Comment 21 Jan Kaluža 2013-05-31 15:34:50 UTC
i was hoping you will fix that in F19, otherwise I will have to backport APR patch (it's upstream too), which is not a problem, but the real bug is in glibc and there could be other projects using the glibc the way httpd does.

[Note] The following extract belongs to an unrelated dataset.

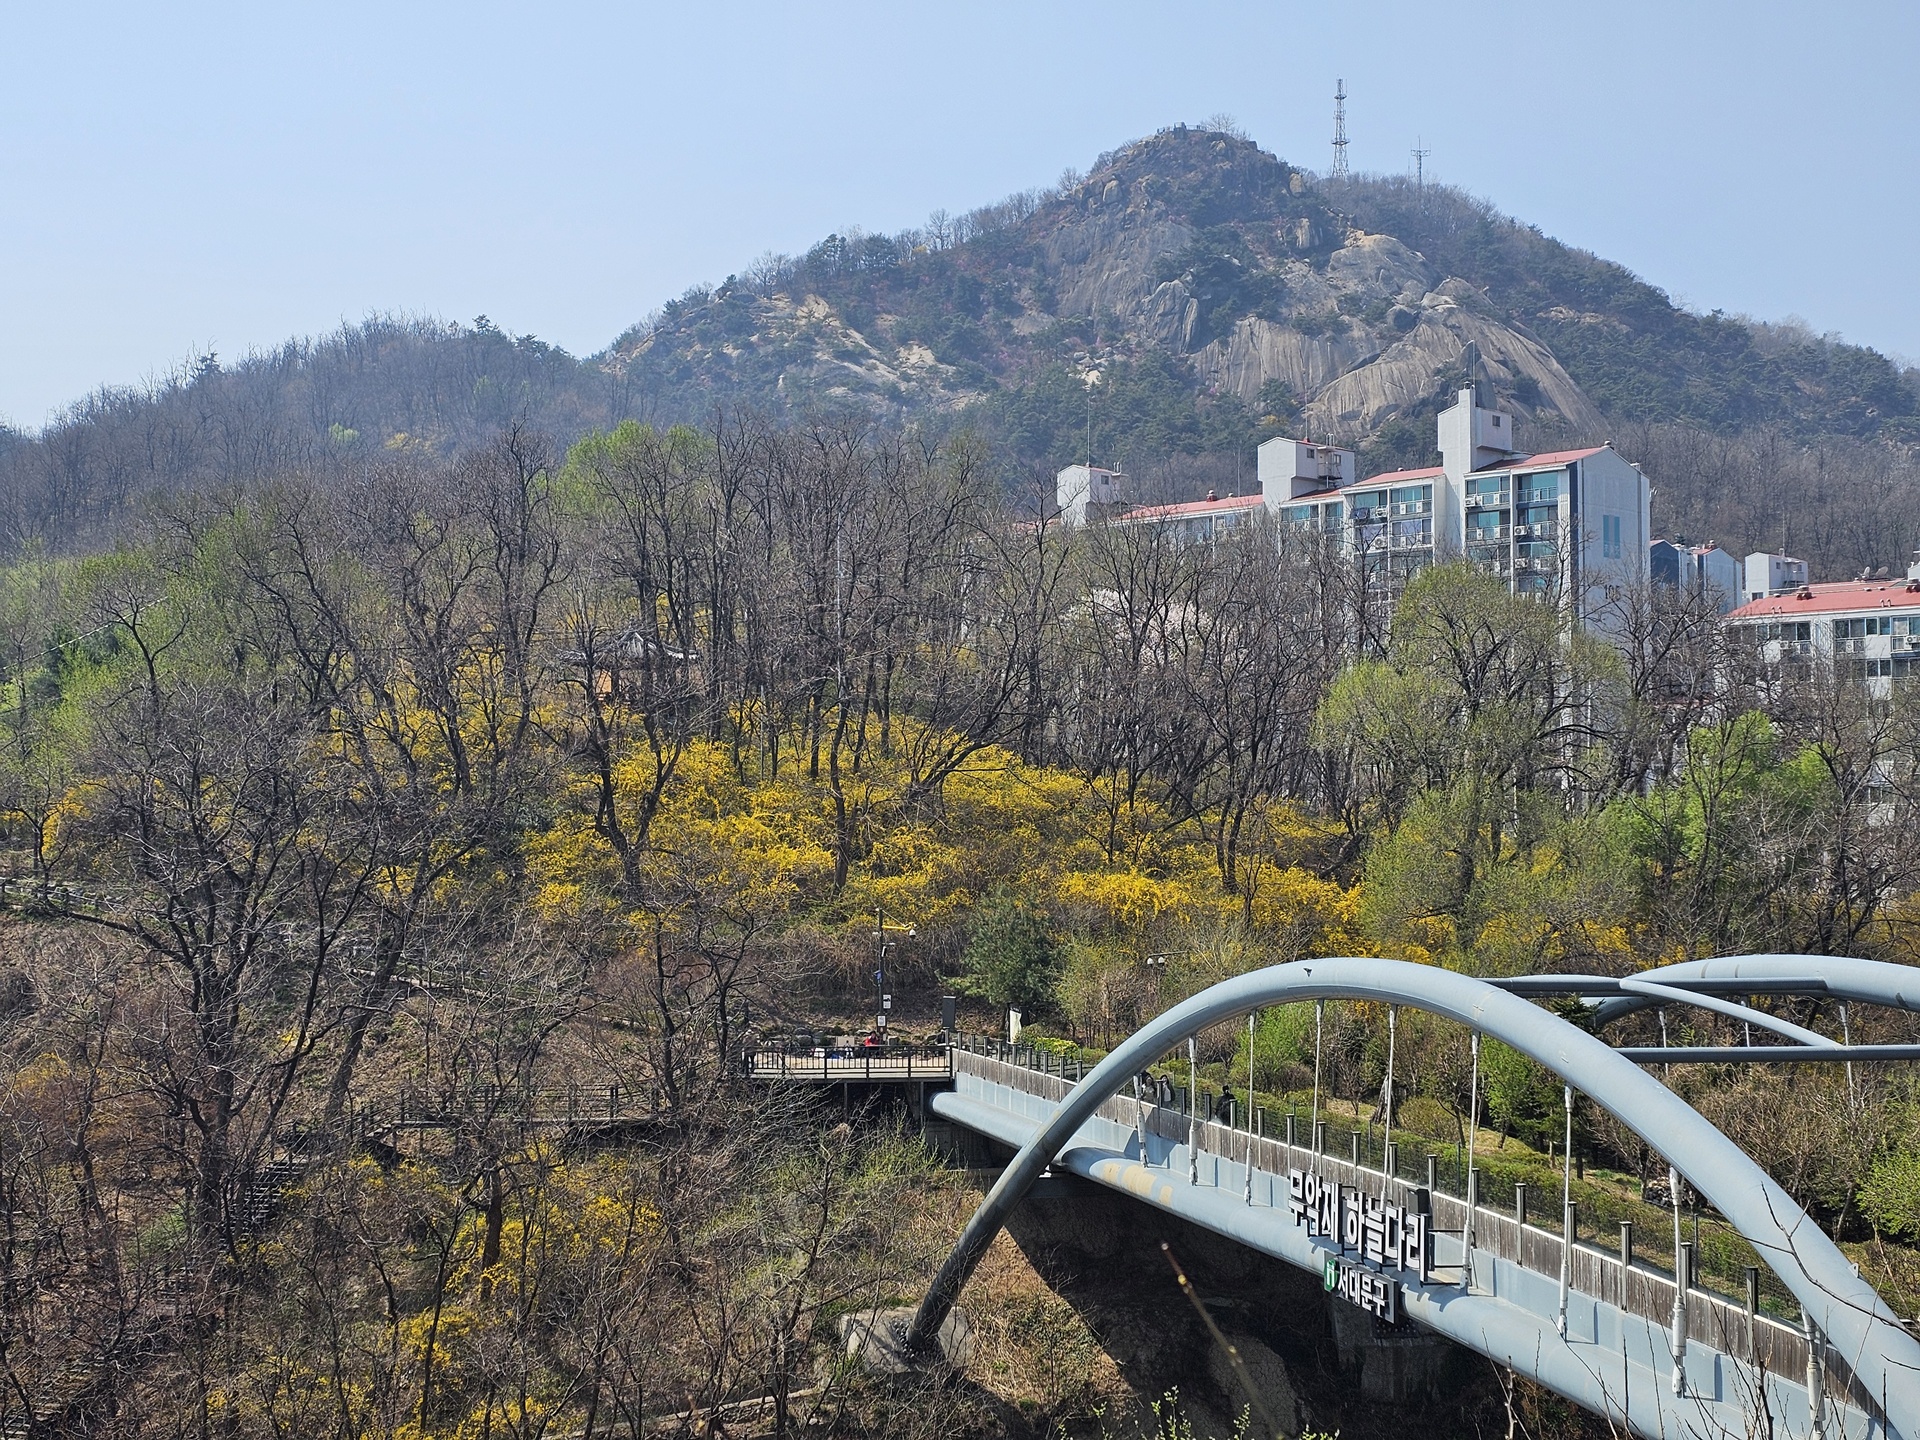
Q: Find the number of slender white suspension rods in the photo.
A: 12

Comment 22 Fedora Update System 2013-06-25 17:31:00 UTC
glibc-2.17-11.fc19 has been submitted as an update for Fedora 19.
https://admin.fedoraproject.org/updates/glibc-2.17-11.fc19

Comment 23 Fedora Update System 2013-06-26 17:09:26 UTC
Package glibc-2.17-11.fc19:
* should fix your issue,
* was pushed to the Fedora 19 testing repository,
* should be available at your local mirror within two days.
Update it with:
# su -c 'yum update --enablerepo=updates-testing glibc-2.17-11.fc19'
as soon as you are able to.
Please go to the following url:
https://admin.fedoraproject.org/updates/FEDORA-2013-11737/glibc-2.17-11.fc19
then log in and leave karma (feedback).

Comment 24 Fedora Update System 2013-06-29 18:05:30 UTC
glibc-2.17-11.fc19 has been pushed to the Fedora 19 stable repository.  If problems still persist, please make note of it in this bug report.